Was war wann? Länder >> Die Luxemburger Geschichte
 

Länderinfo Luxemburg Geschichte

Von den Kelten bis zu den Habsburgern
Wie in vielen Europäischen Ländern sind es auch in dem Raum um Luxemburg überwiegend die Kelten, welche die ersten Siedlungsspuren hinterließen. Zwischen 58 und 51 v. Chr. dringen die Römer nach
Germanien vor und besetzten das Gebiet bis zur Rheingrenze. Auch die Siedlungen um das heutige Luxemburg fielen unter Römische Herrschaft. Erst im Jahre 500 wurde das Imperium Romanum von den germanischen Franken zurückgedrängt. Zunehmend kehrten Wandermönche in den Dörfern ein und verbreiteten das Christentum. 698 gründete der Missionar Willibrord aus Angelsachsen das Kloster Echternach. Als Graf Siegfried im Jahre 963 das Ostfränkische Reich erworb, zog das erste Mal das Geschlecht der Luxemburger ein und das Gebiet wurde zur Grafschaft Luxemburg. Als Heinrich von Luxemburg 1308 zum König den römisch-deutschen Reichs gewählt wurde, festigte er und auch sein Sohn Johann – König von Böhmen – die Machtposition im Heiligen Römischen Reich. 1354 erhob Kaiser Karl IV. die Grafschaft zu einem Herzogtum. Wenzel I. wird erster Herzog. Das Geschlecht der Luxemburger stirbt 1437 mit dem Tod des Kaisers Sigismunds. Mit ihm endete die luxemburgische Vorherrschaft im Reich. 1441 ging das Herzogtum an das französische Haus Burgund über. Mit dem Ableben Karls des Kühnen 1477 ging das gesamte burgundische Erbe dann an seine Tochter Maria von Burgund. Ihr Ehemann war der spätere Kaiser Maximilian I. Von Habsburg. Ab 1482 stand Luxemburg dann endgültig unter Habsburger Herrschaft – seit 1555 dann unter den spanischen Habsburgern.

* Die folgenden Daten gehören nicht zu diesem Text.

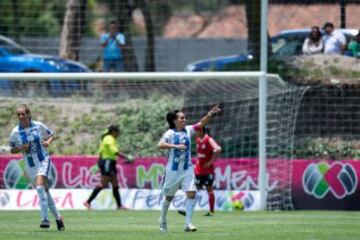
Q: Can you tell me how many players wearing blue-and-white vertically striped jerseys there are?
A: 2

Andauernde Teilung und die Neutralität
1659 wurde Luxemburg im Zuge des Pyrenäenfriedens geteilt. Ein große Teile des Südens geht an Frankreich. Zwischen 1684 und 1697 war das Land durch Wirken von Ludwigs XIV. sogar zeitweise gänzlich unter französischer Herrschaft. Nach dem Spanischen Erbfolgekrieg stand Luxemburg 1713 wieder unter den Einfluss der Habsburger-Linie, fällt aber bereits 1814 wieder in die Hände der Franzosen - als Napoleon einmarschiert. 1815 legte der Wiener Kongress fest, dass Luxemburg fortan ein Teil des Deutschen Bundes sei. In Folge der belgischen Revolution, der sich Luxemburg anschloss, wird das Land abermals geteilt. Der verbleibende Teil ist seit dem Niedergang des Deutschen Bundes 1866 ein Teil des Deutschen Zollvereins. 1867 versuchte Napoleon III. das Land von den Niederländern zu erwerben. Das Volk reagierte empört und wehrte sich nicht zuletzt mit Petitionen gegen den Verkauf. Das Land wurde daraufhin für immer neutral erklärt. Ab 1890 war Luxemburg unter Einfluss der Naussau-Weiburg-Synastie.

Erster und Zweiter Weltkrieg
Im Ersten Weltkrieg verhielt sich Luxemburg neutral - was die Deutschen aber nicht daran hinderte das Land zu besetzen, da es ein wichtiger Übergang zur französischen Front war. Nach dem Krieg 1919 wurde das Frauenwahlrecht eingeführt und die „Union Économique Belgo-Luxembourgeoise" (1922) gegründet. Anfang des Zweiten Weltkrieges marschierten die Deutschen wieder durch Luxemburg nach Frankreich. Bis 1940 war Luxemburg komplett von den Deutschen besetzt. Die Großherzogin floh nach London. Zuerst waltete eine Militärregierung, danach der NSDAP-Gauleiter Gustav Simon. Luxemburger wurden eingezogen, Juden deportiert. 1944 befreien die Amerikaner das geschwächte Land. Luxemburg trat der Zoll- und Wirtschaftsunion bei und wurde 1945 dann Mitglied der UN. 1952 wird Luxemburg zum Hauptsitz der EGKS. Es ist 1957 auch ein Gründungsmitglied der Europäischen Wirtschaftsgemeinschaft. 1986 wird das luxemburgische Volk für besondere Leistungen zur Europäischen Einheit ausgezeichnet. 2002 wurde der Euro eingeführt.
Heute leben in Luxemburg rund 494.000 Einwohner auf 2586 Quadratkilometer Fläche.